#### ACTIVITY:
Check every line of the data for the word "number", and copy those that have it.

#### MATERIAL PROVIDED:
——————————

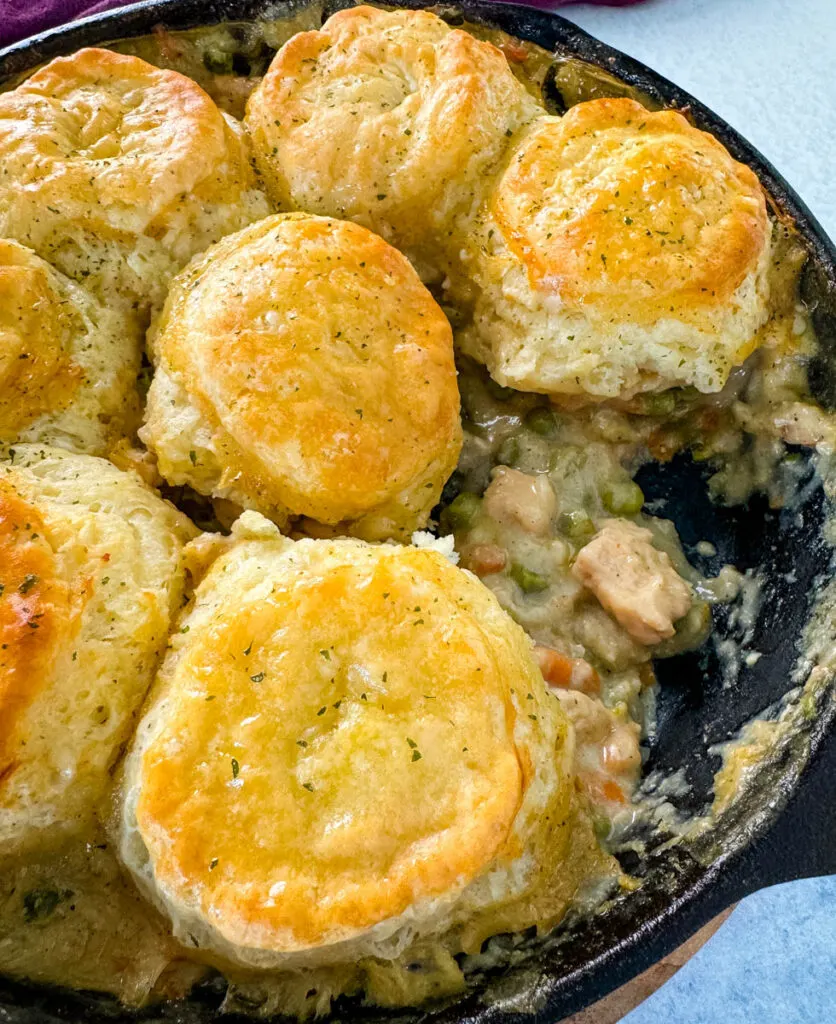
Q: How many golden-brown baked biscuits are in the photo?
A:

——————————

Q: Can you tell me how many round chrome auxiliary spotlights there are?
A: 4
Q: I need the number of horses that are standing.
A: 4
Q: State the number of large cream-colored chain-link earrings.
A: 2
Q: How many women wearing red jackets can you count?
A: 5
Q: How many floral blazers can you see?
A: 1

——————————

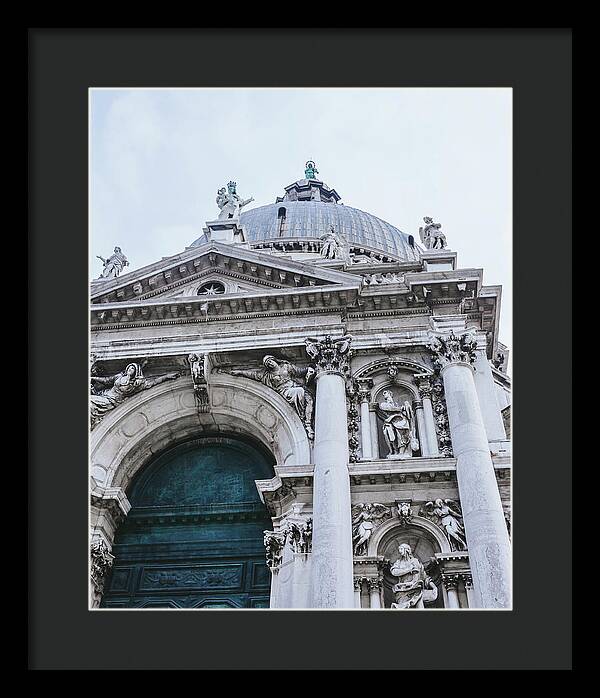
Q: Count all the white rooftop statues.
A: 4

——————————

#### TASK RESULT:
Q: I need the number of horses that are standing.
Q: State the number of large cream-colored chain-link earrings.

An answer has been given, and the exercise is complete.